In 1910, backyard mechanics cranked out 1,500 brands of automobiles. This dynamic, innovative petri dish gradually slimmed to a dozen by the late 1930s until it finally became the Big Three by 1970.

This wild west mentality is not something to fear. It's something to embrace because ultimately it's the secret sauce to unleash imagination and creativity.

And if the federal government had not gotten involved in the automobile business, perhaps we'd still have a dozen domestic brands today.

Few beliefs destroy more hopes, more ambition, more creativity than the notion that some bureaucrat must approve and license whatever we grow, build, or fix.

A great lesson comes from the current military situation in Ukraine and the Middle East. I'm fascinated these days by the battlefield advances being cobbled together by tiny teams building drones and other cheap, miniature, but lethal weapons.

While the U.S. builds billion-dollar airplanes and ships, these front-line innovators, working with almost nothing but their imagination and a few bucks, are wreaking havoc on conventional military mega-infrastructure.

The Ukrainians are sending the entire Russian navy fleet scurrying by dispatching remote-controlled 200-pound boat drones. These outfits are successful not in spite of being small and nimble, but because of being small and nimble.

When Joel Arthur Barker wrote Paradigms and popularized the word, one of his tenets was "every paradigm eventually exceeds its point of efficiency."

Think about how many things in our world may have exceeded their point of efficiency.
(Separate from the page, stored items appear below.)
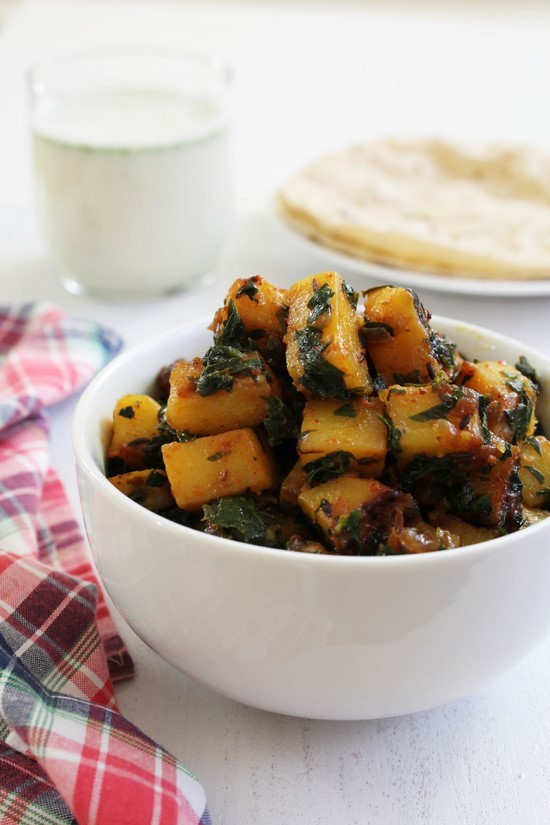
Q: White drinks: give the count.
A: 1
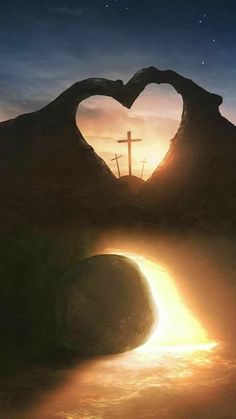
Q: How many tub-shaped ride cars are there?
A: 0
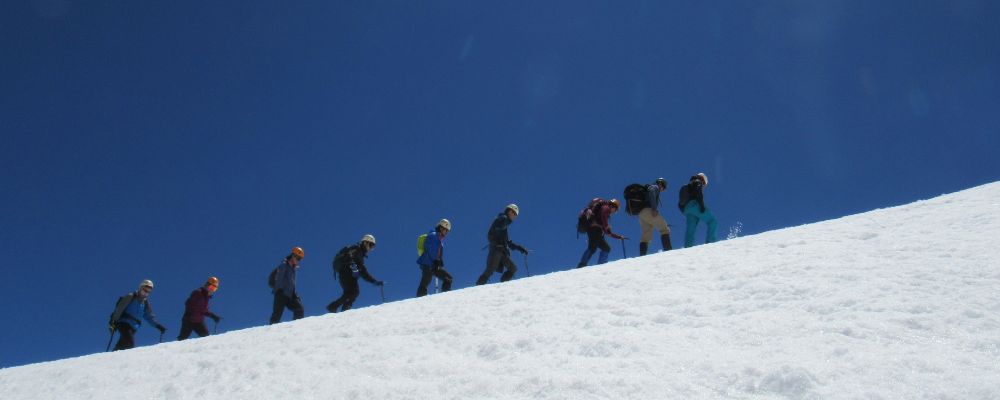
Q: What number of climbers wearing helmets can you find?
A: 9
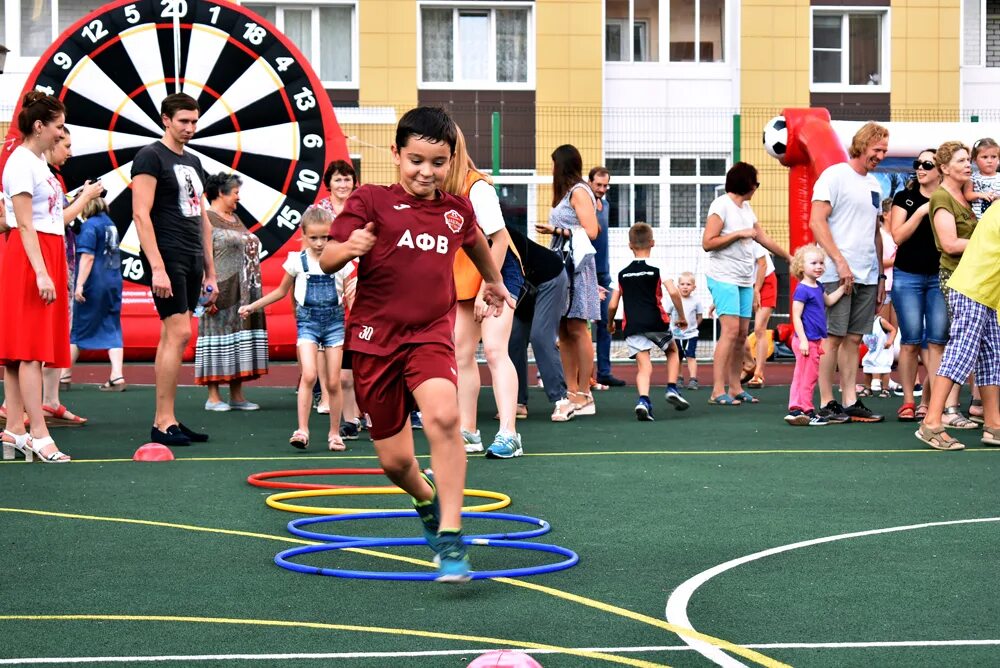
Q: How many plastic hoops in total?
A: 4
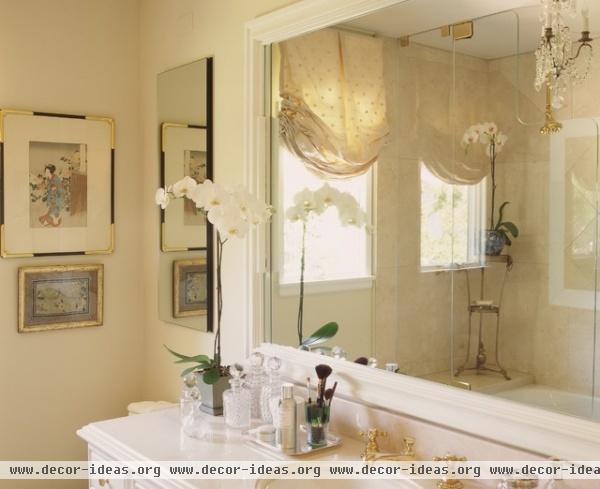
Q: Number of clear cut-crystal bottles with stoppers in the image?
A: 5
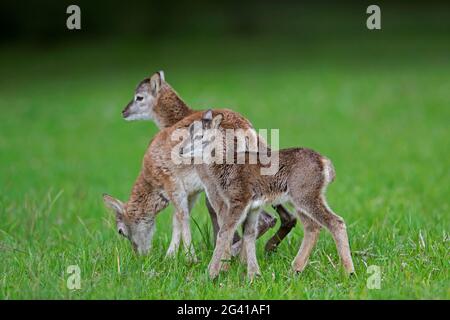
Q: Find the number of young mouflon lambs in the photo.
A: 3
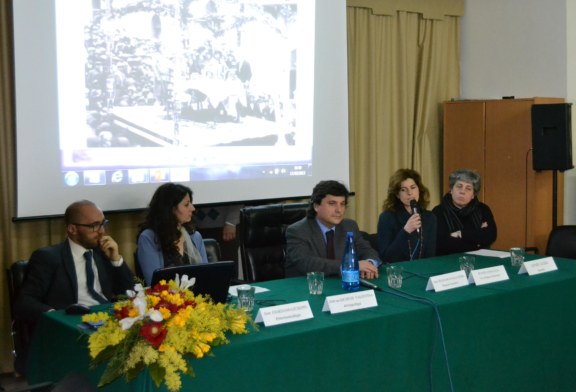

Factory farms. Drugs. Federal oversight.

Rough and Tumble

Here's how far my privatization belief goes...

How about a completely unfettered social media?

In other words, if it is not a private business and enjoys utility exemption, then it should not be censored. The electric company doesn't ask what I'm using power for. The water company doesn't ask why I'm using water.

So if people spew hate speech, show how to build a bomb, or explain the finer points of homemade methamphetamine, go ahead.

By the same token, we wouldn't have any safety net for healthcare, including mental health.

Without government schools to offer first-time drug use (half of all first-time illicit drug use occurs in public schools) perhaps we could cut that societal problem substantially. And those who fell into that problem might die. Okay, weed them from the gene pool. That's what farmers do with dysfunctional cows. While that sounds harsh, what's worse is destroying the producer class to hold up the dysfunctional class.

If we could all keep 90% of what we pay in taxes, we'd have far more capacity for philanthropy and creating voluntary rather than coercive safety nets.

Such a "rough and tumble" world sounds horrible to many. Seat belts. Motorcycle helmets. Mandatory vaccinations. How could we live without these things?

Very well, actually.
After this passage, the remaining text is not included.